TASK OBJECTIVE:
Would you please reproduce all the entries exactly, leaving the pictures out?

Records from a dataset
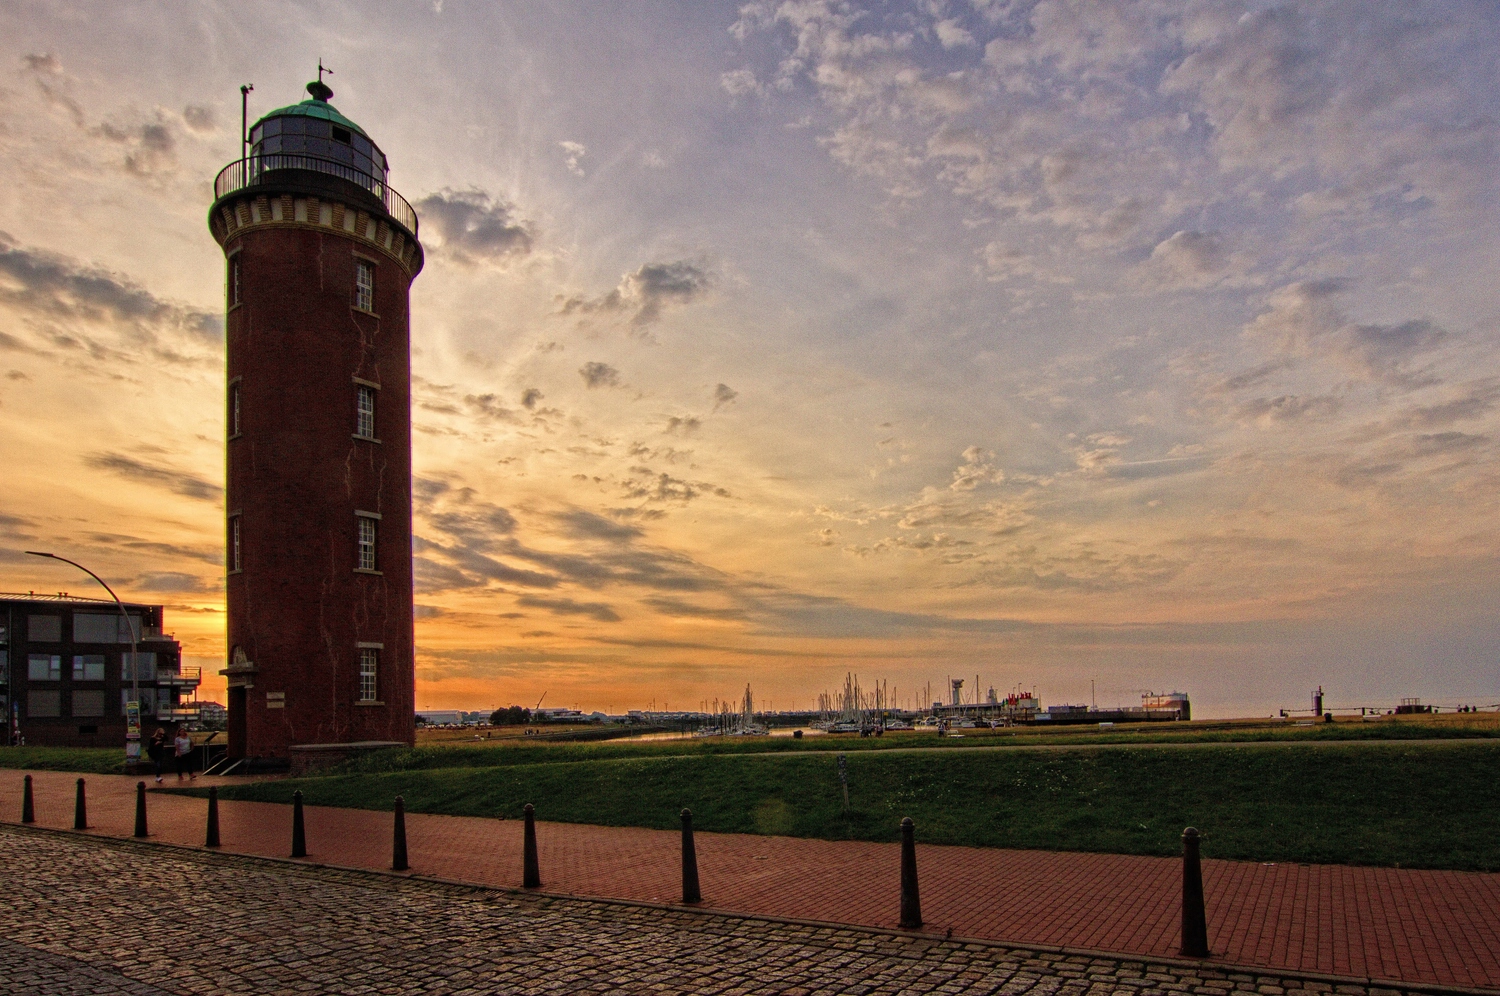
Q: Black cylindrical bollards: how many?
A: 10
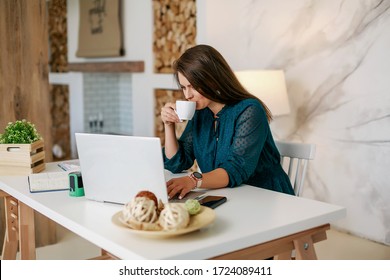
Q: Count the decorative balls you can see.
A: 4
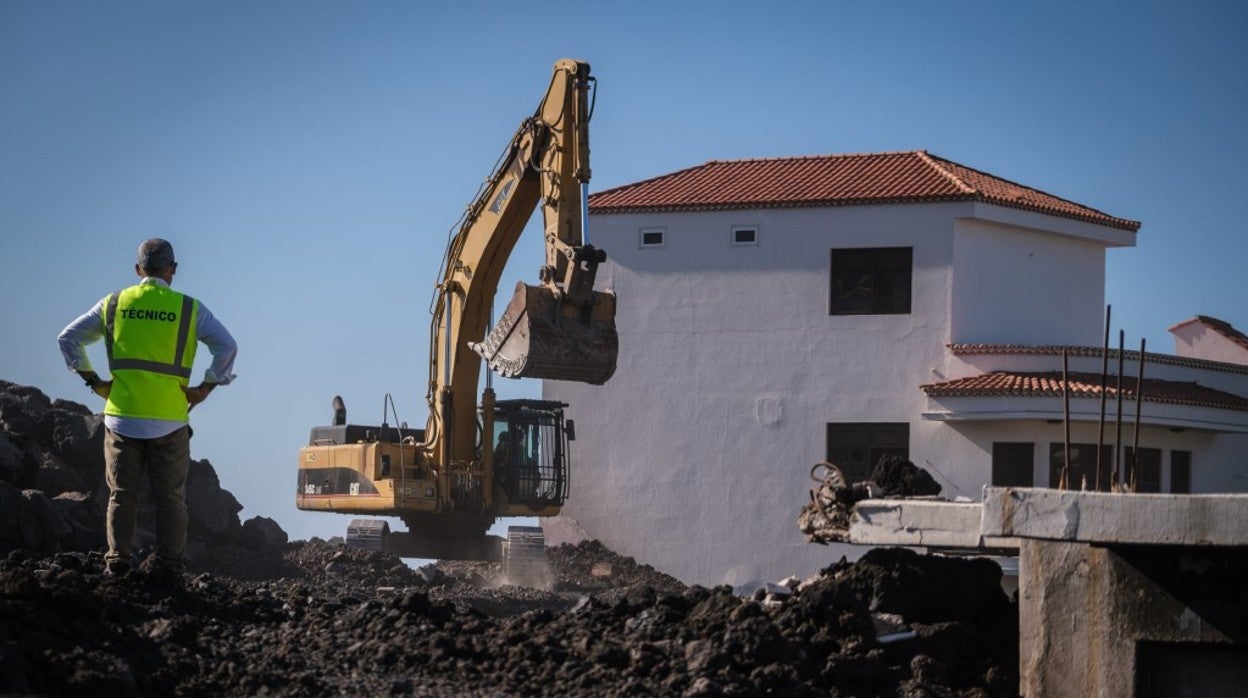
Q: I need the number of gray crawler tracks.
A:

EXERCISE OUTPUT:
Q: Black cylindrical bollards: how many?
A: 10
Q: Count the decorative balls you can see.
A: 4
Q: I need the number of gray crawler tracks.
A:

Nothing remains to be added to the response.